ヤング・ダースベーダーが塾に行った後、ホー・ツーニェンが一般の観客からの質問に答えるオンライン・インタビューを観る。とにかく質問のレベルが高い…と言うかそれを聞いてくださってありがとうございますというものばかりだったし、ホー氏の応答も熱心かつ丁寧で、とても素晴らしいやり取りだった。特に北朝鮮のプロダクションにアニメーションを依頼していたことに驚いた。シンガポールのアーティストが日本で開催する展示のために中国経由で北朝鮮のスタジオと協業していたというところがすでにコンセプチュアル。そして歴史認識に関する質問では、ホー氏が「ギャップがないこと自体が危険なこと。ギャップをめぐって対話を続けることが重要」「自分はそのための問いを投げかけている」という主旨のことをおっしゃっていて、コレクション展のキュレーションはそれを体現したものなのかもしれないな…と思ったりした。いずれにせよ、我々は杉本博司でもホー・ツーニェンでも、アーティストからの問いかけを感じ、考え続けるということが大切なのだろう。そしてその問いの純度、切実さ、斬新さこそが、その作品の芸術的価値なのかもしれない…などと生意気なことを思った。

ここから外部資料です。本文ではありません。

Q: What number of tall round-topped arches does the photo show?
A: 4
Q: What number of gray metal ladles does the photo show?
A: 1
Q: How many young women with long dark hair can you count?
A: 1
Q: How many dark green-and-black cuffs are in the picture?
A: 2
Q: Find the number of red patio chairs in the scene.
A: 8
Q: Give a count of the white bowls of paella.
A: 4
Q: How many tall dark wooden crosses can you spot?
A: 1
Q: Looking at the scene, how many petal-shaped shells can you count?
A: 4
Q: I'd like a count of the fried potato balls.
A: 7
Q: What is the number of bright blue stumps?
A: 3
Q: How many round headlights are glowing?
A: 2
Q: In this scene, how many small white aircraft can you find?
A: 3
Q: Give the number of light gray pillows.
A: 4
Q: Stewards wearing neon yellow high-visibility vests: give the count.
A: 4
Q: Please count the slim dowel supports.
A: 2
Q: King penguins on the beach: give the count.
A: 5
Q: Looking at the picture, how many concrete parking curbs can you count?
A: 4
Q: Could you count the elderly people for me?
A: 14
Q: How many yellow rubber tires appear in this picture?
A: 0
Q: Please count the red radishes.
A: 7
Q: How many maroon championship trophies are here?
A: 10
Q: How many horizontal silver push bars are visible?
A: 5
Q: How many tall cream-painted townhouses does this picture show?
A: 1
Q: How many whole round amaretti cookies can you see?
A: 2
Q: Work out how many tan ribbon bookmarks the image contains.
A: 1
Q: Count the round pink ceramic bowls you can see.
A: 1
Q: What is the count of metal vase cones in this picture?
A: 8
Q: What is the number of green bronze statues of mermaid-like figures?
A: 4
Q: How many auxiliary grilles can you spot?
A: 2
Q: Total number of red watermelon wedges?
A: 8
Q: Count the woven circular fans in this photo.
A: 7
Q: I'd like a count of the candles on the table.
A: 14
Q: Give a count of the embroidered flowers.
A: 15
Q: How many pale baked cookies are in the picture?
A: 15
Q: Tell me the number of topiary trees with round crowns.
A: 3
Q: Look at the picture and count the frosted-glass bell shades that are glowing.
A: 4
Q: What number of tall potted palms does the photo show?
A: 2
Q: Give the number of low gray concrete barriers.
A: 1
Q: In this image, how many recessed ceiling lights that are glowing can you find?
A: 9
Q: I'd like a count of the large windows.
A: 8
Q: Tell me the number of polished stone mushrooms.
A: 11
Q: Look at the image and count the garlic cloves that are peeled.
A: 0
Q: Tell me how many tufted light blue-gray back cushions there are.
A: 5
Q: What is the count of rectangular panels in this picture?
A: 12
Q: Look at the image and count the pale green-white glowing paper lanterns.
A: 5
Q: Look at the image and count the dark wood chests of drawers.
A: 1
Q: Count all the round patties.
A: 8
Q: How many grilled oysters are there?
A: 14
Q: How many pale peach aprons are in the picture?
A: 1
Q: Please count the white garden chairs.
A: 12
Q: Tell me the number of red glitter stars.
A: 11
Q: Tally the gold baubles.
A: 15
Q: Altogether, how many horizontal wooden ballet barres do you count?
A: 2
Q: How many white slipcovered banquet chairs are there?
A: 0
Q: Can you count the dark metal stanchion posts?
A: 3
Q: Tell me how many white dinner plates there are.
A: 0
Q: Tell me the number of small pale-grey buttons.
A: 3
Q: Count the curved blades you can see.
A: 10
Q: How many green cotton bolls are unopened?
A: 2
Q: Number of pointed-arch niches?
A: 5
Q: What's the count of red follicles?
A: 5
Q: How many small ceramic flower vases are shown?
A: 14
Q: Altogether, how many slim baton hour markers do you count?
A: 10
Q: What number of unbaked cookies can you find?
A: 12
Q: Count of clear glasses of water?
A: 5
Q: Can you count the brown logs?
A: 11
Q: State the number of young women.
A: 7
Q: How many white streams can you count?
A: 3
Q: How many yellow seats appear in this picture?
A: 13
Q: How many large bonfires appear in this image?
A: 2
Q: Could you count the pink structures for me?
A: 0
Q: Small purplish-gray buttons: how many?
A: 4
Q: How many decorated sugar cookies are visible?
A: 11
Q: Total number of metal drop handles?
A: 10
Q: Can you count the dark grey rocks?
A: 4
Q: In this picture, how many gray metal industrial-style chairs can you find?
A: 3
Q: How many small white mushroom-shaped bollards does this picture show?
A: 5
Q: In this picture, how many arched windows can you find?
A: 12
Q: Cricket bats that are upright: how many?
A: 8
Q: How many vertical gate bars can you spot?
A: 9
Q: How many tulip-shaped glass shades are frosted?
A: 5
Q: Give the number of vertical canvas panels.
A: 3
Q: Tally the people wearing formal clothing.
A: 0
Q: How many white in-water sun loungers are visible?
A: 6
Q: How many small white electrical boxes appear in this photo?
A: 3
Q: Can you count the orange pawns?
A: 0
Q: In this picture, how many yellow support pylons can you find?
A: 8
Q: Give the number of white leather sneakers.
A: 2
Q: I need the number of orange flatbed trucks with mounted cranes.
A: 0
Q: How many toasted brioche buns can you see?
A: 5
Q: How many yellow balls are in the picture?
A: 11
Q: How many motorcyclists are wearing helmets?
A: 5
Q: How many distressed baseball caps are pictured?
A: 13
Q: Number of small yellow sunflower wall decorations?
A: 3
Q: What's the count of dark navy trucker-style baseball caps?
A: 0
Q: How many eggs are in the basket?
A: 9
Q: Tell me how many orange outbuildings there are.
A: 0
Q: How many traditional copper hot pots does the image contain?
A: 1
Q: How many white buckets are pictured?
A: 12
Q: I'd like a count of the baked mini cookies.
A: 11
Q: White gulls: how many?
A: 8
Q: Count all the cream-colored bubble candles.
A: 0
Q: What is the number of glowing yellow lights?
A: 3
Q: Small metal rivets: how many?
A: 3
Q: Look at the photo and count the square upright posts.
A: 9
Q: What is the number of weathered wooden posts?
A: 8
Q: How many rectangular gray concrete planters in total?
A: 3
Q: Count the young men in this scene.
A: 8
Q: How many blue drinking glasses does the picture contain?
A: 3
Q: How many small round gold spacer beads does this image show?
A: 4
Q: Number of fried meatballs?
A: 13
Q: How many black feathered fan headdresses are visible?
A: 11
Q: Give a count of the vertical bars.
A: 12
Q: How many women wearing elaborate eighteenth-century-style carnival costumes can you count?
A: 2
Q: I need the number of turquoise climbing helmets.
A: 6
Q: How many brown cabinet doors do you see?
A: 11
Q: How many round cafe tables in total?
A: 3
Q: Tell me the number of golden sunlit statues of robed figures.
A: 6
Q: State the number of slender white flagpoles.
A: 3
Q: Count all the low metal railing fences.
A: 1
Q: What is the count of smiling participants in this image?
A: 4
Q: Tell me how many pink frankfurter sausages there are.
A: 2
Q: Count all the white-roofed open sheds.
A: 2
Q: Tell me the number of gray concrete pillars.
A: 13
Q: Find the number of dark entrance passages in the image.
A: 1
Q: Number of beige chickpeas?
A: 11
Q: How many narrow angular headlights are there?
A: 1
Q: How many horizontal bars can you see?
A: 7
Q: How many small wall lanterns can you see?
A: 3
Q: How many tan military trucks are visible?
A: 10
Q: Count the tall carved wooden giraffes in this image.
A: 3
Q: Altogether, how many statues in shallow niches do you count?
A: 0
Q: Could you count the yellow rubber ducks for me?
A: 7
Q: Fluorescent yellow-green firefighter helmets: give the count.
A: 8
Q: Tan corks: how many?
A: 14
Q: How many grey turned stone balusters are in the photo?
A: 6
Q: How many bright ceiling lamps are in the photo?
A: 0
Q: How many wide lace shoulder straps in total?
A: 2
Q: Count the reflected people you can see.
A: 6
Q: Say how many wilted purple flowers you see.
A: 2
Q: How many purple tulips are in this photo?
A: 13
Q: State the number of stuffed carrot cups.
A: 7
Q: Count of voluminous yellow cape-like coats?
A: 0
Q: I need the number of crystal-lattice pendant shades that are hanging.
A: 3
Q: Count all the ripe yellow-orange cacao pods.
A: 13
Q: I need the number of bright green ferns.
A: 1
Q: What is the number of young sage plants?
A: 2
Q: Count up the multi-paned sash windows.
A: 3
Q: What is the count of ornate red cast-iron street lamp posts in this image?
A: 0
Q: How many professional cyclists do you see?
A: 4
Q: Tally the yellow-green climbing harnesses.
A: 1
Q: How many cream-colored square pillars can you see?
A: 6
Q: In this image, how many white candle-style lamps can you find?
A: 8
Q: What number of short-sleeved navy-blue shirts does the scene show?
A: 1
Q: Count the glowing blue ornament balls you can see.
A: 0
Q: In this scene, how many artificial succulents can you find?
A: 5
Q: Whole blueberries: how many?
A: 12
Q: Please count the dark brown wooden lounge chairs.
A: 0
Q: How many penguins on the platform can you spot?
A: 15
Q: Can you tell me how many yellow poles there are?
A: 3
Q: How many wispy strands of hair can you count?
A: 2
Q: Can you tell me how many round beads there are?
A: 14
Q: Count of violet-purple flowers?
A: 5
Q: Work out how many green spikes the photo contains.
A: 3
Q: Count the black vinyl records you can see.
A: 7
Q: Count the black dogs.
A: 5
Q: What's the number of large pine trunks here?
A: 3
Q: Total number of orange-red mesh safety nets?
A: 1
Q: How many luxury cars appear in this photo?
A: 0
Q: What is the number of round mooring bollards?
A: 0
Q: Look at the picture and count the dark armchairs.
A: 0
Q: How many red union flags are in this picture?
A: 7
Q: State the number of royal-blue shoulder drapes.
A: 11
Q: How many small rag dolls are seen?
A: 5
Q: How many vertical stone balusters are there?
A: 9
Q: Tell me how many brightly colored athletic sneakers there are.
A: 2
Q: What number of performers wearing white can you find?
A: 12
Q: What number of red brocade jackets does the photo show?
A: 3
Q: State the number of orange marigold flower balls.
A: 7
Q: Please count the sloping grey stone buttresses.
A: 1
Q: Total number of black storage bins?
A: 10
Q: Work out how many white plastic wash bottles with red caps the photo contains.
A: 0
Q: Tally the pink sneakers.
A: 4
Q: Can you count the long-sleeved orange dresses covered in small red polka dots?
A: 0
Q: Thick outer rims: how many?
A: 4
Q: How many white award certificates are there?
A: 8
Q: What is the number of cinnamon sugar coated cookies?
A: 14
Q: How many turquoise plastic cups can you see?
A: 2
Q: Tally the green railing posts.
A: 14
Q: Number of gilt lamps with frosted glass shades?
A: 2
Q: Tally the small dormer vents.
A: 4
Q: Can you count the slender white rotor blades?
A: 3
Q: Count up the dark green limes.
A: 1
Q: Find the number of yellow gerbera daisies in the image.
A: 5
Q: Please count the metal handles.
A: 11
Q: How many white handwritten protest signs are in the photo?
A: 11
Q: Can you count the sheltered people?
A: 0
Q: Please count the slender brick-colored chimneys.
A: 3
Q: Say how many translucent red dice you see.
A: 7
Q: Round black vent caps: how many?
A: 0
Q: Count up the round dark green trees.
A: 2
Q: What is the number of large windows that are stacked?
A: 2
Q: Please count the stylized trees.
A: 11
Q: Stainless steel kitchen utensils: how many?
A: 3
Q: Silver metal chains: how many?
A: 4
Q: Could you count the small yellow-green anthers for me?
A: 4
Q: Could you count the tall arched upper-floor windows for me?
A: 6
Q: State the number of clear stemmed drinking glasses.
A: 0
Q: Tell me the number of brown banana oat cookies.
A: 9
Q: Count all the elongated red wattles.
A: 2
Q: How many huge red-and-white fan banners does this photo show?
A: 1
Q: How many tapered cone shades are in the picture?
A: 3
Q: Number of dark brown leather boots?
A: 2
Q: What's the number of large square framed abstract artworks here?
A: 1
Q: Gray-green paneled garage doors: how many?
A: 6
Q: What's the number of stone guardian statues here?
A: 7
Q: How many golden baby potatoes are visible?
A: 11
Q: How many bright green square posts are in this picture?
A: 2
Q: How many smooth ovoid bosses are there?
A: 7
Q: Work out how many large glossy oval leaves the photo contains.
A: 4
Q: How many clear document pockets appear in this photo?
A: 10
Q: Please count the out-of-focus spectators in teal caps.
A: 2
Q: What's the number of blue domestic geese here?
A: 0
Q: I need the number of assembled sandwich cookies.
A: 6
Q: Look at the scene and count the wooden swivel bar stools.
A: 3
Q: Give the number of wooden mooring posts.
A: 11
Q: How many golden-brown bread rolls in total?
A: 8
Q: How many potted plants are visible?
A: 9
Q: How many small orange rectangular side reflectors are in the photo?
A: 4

それにしても、今日も余計なことを書くならば、作品を通じて向けられる自国の歴史に対する厳しい問いを侮辱だと受け止める一部の人たちの気持ちが私にはよく分からない。私は国家を構成する一部ではあるかもしれないけど、国家は私ではない。そもそも国家とは人格ではなく機能(しかも時々暴走する)なのだから、問いを受け止めて、更新していけばいいだけだと素朴に思う。

本来拳を上げること必要がないはずのものになんとなく腹を立ててしまう、立てさせられてしまう状況は、誰かに仕組まれたものなのではないだろうか。